A large population spreads across the Hawaiian Islands every winter, ranging from the island of Hawaii in the south to Kure Atoll in the north. These animals feed in areas ranging from the coast of California to the Bering Sea. Humpbacks were first observed in Hawaiian waters in the mid-19th century and might have gained a dominance over North Pacific right whales, as the right whales were hunted to near-extinction.
A 2007 study identified seven individuals then wintering off the Pacific coast of Costa Rica as having traveled from the Antarctic—around 8,300 km (5,200 mi). Identified by their unique tail patterns, these animals made the longest documented mammalian migration. In Australia, two main migratory populations were identified, off the west and east coasts. These two populations are distinct, with only a few females in each generation crossing between the two groups.
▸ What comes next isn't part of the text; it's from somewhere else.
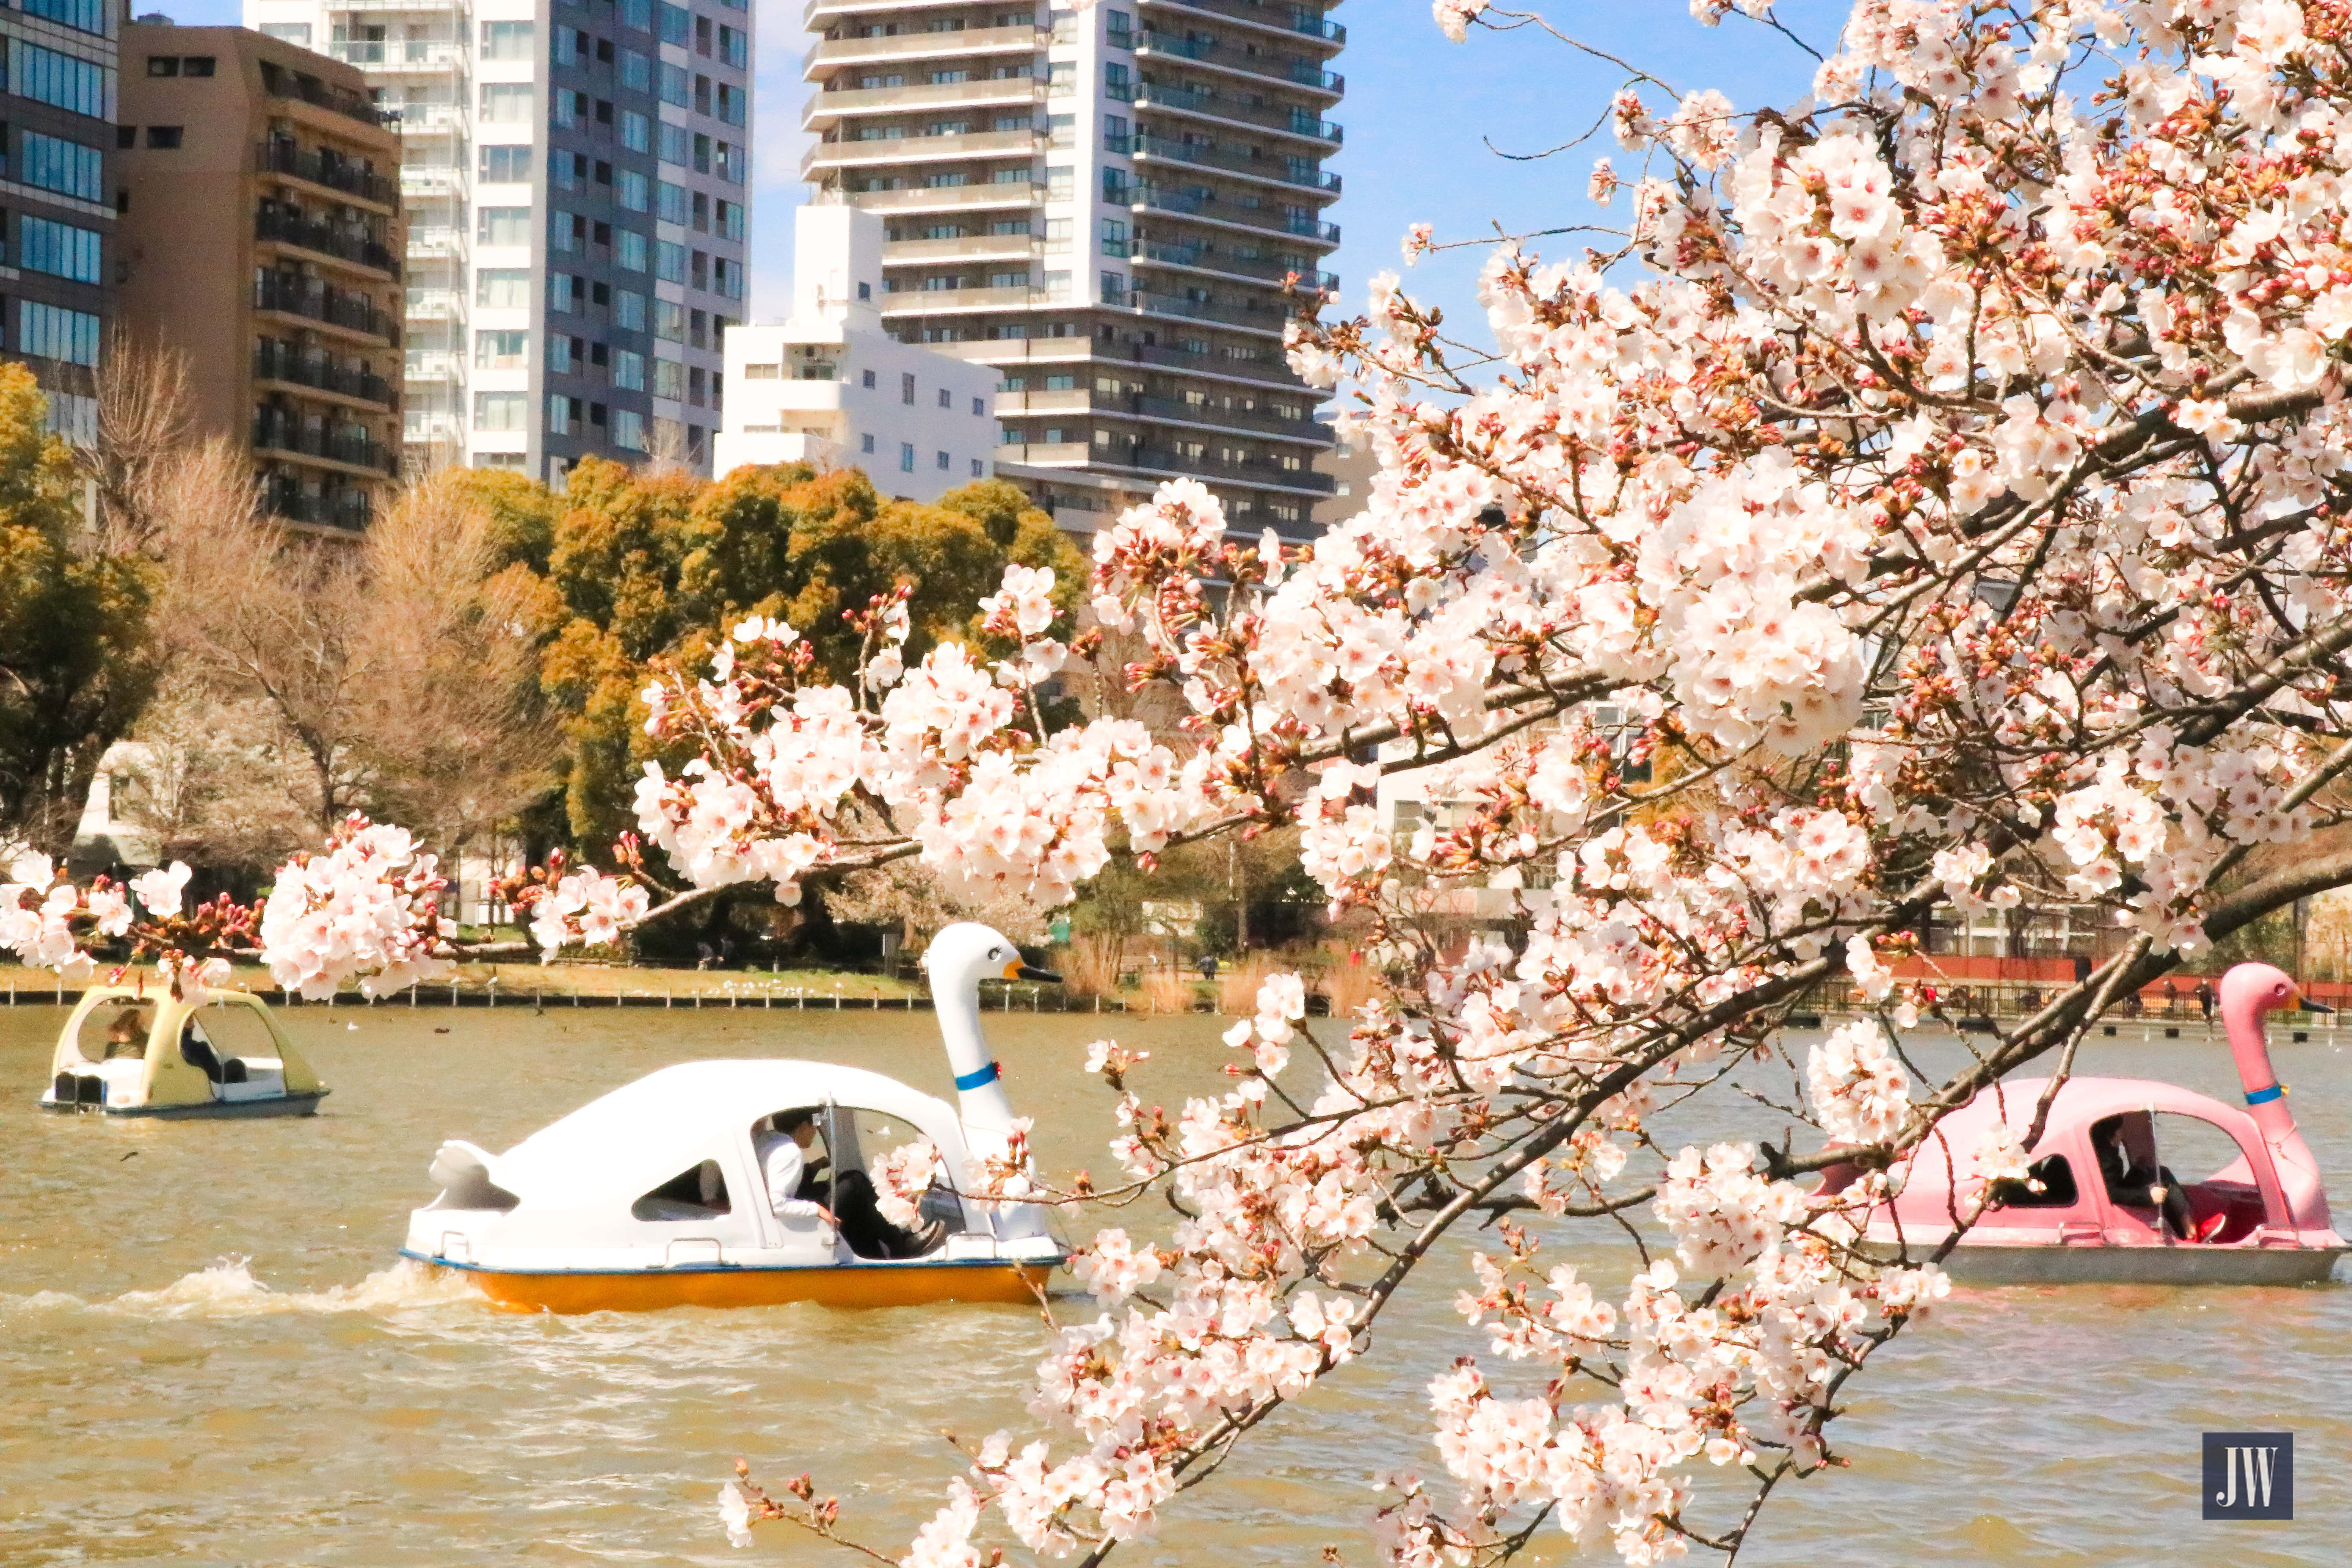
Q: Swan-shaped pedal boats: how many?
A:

In Panama and Costa Rica, humpback whales come from both the Southern Hemisphere (July–October with over 2,000 whales) and the Northern Hemisphere (December–March numbering about 300). South Pacific populations migrating off mainland New Zealand, Kermadec Islands, and Tasmania are increasing, but less rapidly than in Australian waters because of illegal whaling by the Soviet Union in the 1970s.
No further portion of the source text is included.